Selain itu, anggaran China untuk kebijakan energi yang dinilai IEA dapat menopang pemulihan berkelanjutan mencapai 60,57 miliar dollar AS. Anggaran terbesar dialirkan untuk pengembangan jaringan listrik dengan tegangan ultratinggi (ultra-high voltage) yang dimulai pada 2020-2025, proyek pengembangan transportasi massal rendah karbon yang dimulai pada 2021, serta subsidi untuk energi terbarukan yang dimulai pada 2020.
Di skala mancanegara, Direktur Eksekutif Institute for Essential Services Reform (IESR) Fabby Tumiwa menilai, keselarasan antara penanganan Covid-19 dan pemulihan hijau yang berorientasi pada penurunan gas rumah kaca belum terencana dengan baik, termasuk di Indonesia. “Fokus anggaran di Indonesia selama pandemi terletak pada kesehatan, serta mengatasi dampak perekonomian yang ditimbulkan pandemi, seperti pukulan pada suplai dan permintaan, daya beli masyarakat, dan aktivitas industri,” ujarnya.
Total anggaran yang dialokasikan India berkisar 59,98 miliar dollar AS dengan kebijakan yang berorientasi pada jaringan listrik, transportasi rendah karbon, inovasi bahan bakar dan teknologi, serta listrik rendah karbon.
Namun, lanjut Fabby, Indonesia berpeluang menyelaraskan pemulihan hijau dengan pandemi Covid-19. Dia mencontohkan, anggaran untuk diskon tarif listrik dapat dialihkan ke pembangunan pembangkit listrik tenaga surya (PLTS) atap di rumah tangga penerima bantuan. Dengan demikian, anggaran tersebut dapat memberikan listrik pada masyarakat yang membutuhkan sekaligus menguatkan peran EBT di Indonesia. Pemasangan PLTS atap juga bisa menciptakan lapangan kerja baru.
Direktur Eksekutif IEA Fatih Birol mengatakan, akibat pandemi Covid-19, pemerintah di berbagai negara telah membicarakan pentingnya membangun kembali masa depan yang lebih bersih dan berkelanjutan. “Namun, mayoritas dari mereka belum mengalokasikan anggarannya secara tepat. Meskipun ambisi iklim meningkat, hanya sebagian kecil yang dialokasikan untuk energi bersih dari jumlah dana pemulihan ekonomi,” tuturnya dalam siaran pers.
Dengan proporsi sekitar 2 persen dari total fiskal selama pandemi Covid-19 di tingkat global, IEA menilai investasi energi bersih masih jauh dari kebutuhan untuk menempatkan dunia dalam pemulihan dari krisis Covid-19 yang sejalan dengan tujuan Perjanjian Paris 2015. Negara-negara berpotensi kehilangan manfaat ekonomi, termasuk pasar tenaga kerja, serta lingkungan.

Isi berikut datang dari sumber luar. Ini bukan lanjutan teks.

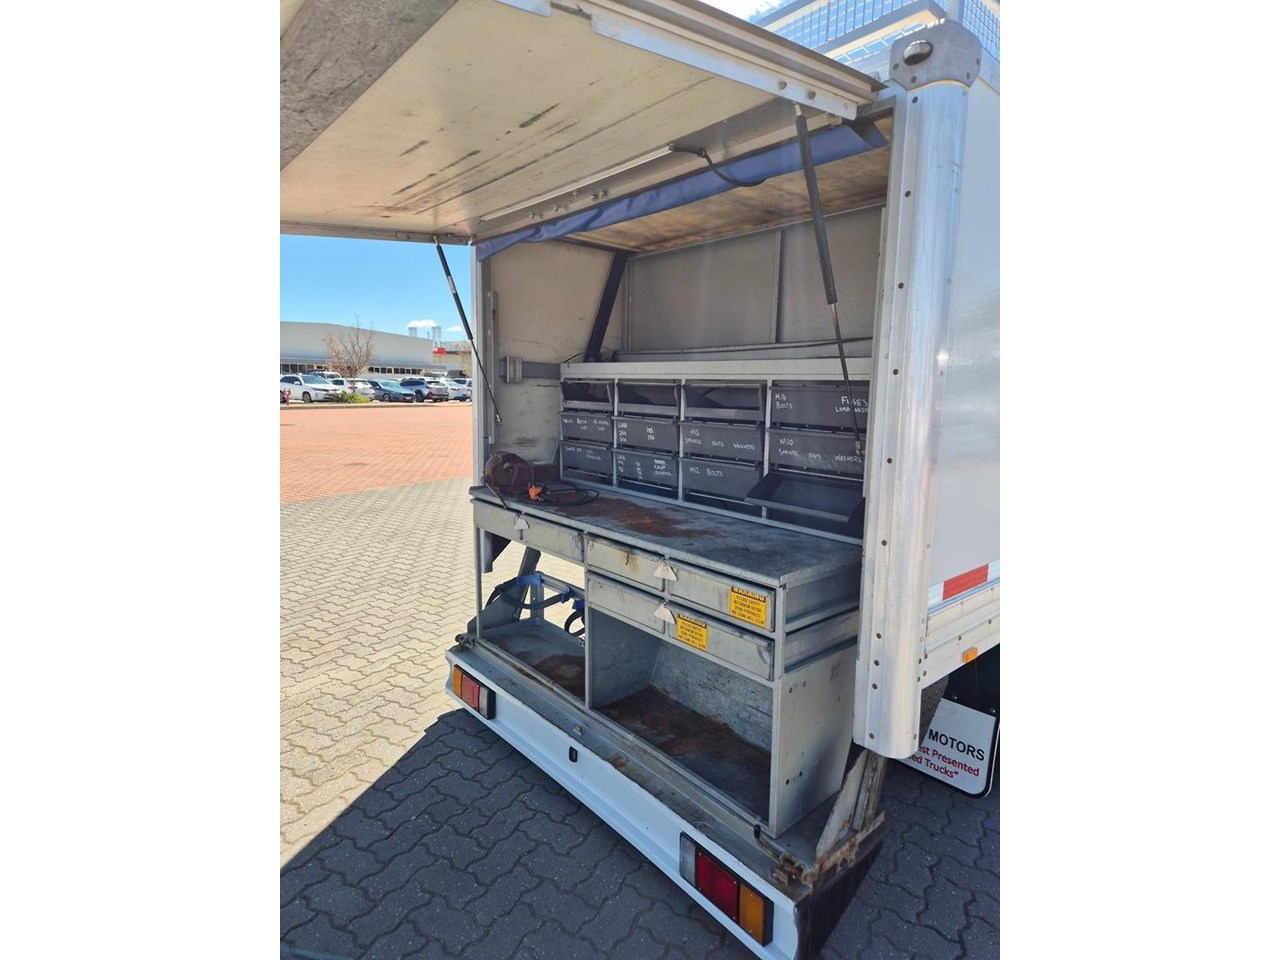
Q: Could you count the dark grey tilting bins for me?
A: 12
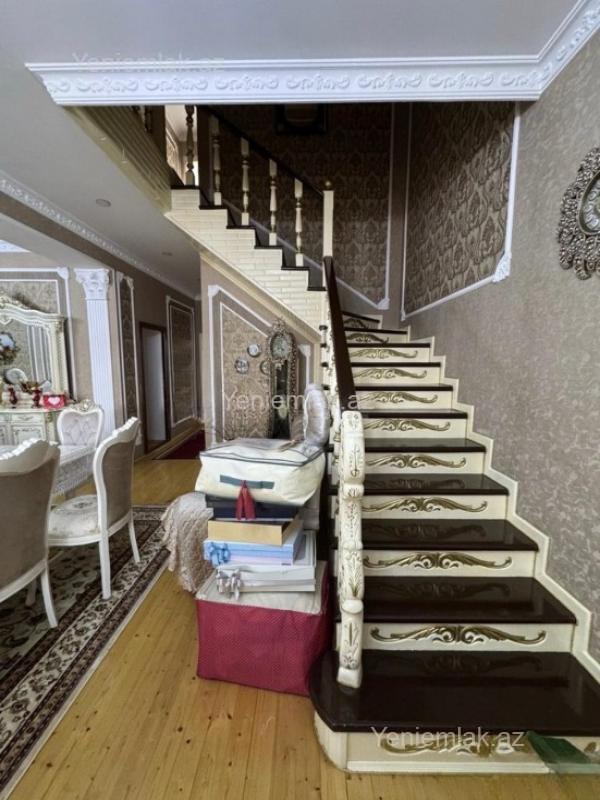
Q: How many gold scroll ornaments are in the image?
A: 11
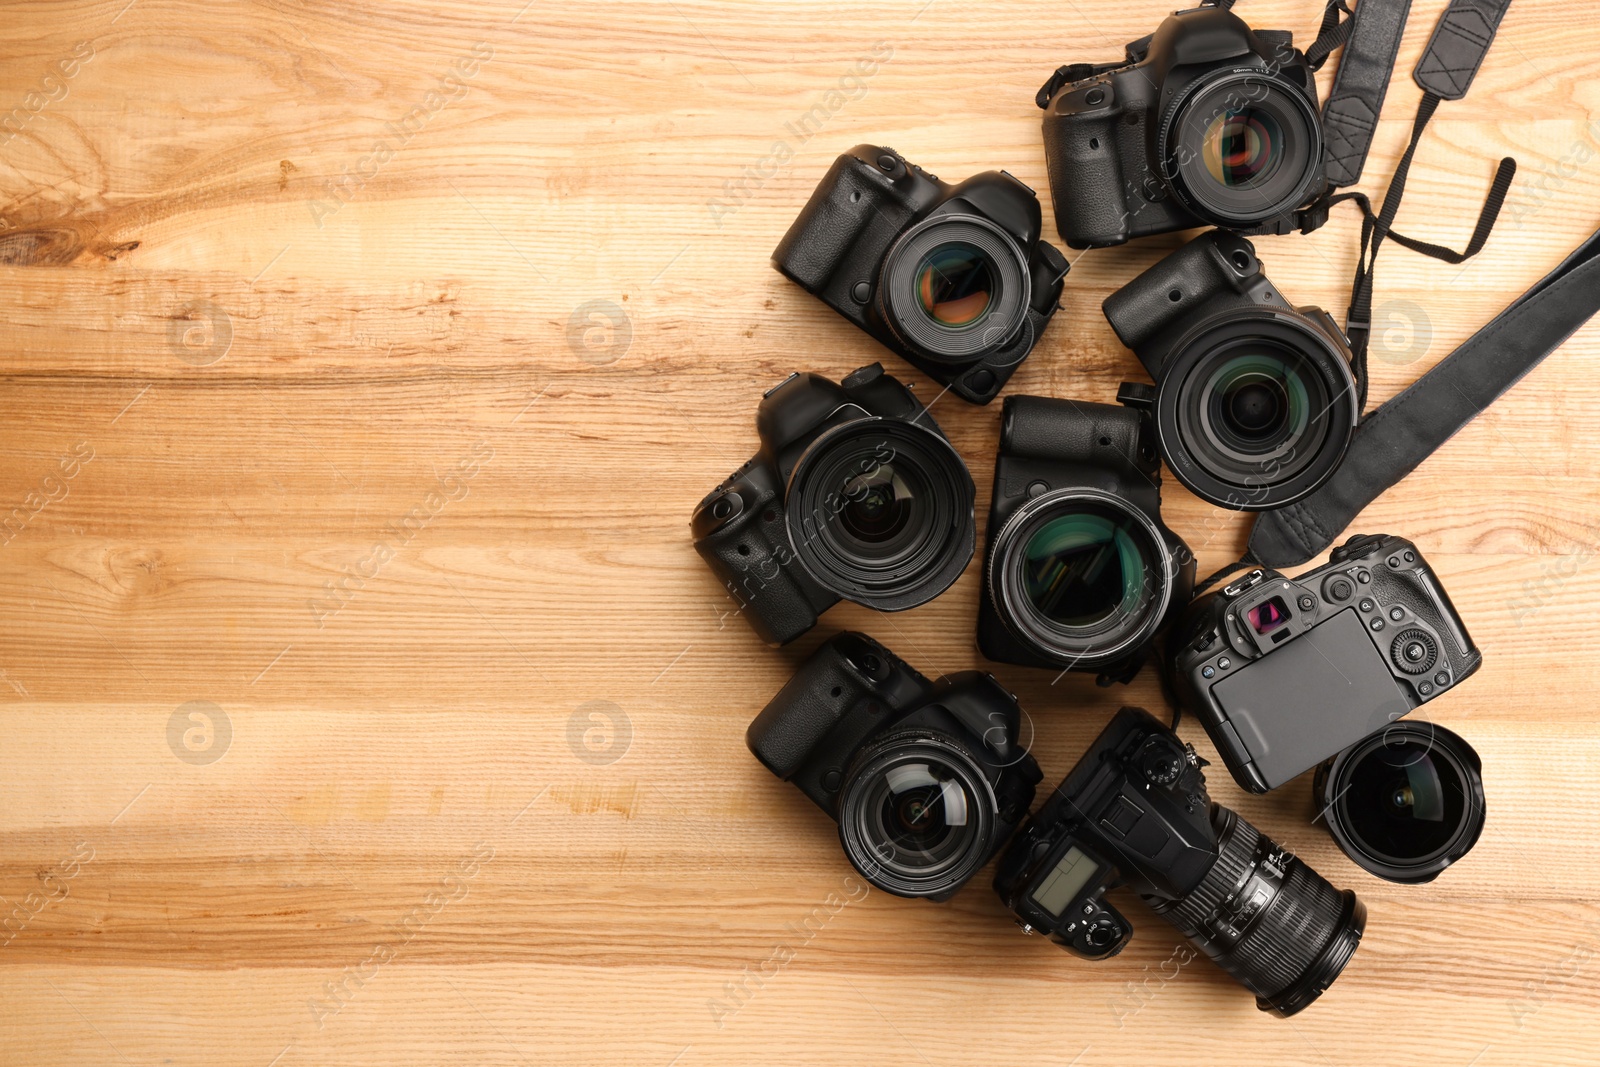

Padahal, berdasarkan Sustainable Recovery Plan, IEA memperkirakan kebutuhan investasi di tingkat dunia mencapai 1 triliun dollar AS per tahun selama 2021-2023. Investasi ini dapat menambah pertumbuhan ekonomi dunia sebesar 1,1 persen per tahun, menciptakan 9 juta lapangan kerja per tahun, serta menurunkan emisi gas rumah kaca dengan total hingga 4,5 miliar ton selama tiga tahun.
Sementara itu, dalam APBN 2021, Direktorat Jenderal Energi Baru Terbarukan dan Konservasi Energi Kementerian ESDM mendapat alokasi sebesar Rp 785,33 miliar. Hingga Mei 2021, realisasi APBN mencapai 18,08 persen dan ditargetkan mencapai 96,76 persen pada akhir tahun dengan pembangunan sejumlah infrastruktur, yakni sebagian besar untuk penerangan jalan umum tenaga surya. Anggaran ini turut mencakup pemasangan lampu tenaga surya hemat energi dan kegiatan infrastruktur bioenergi.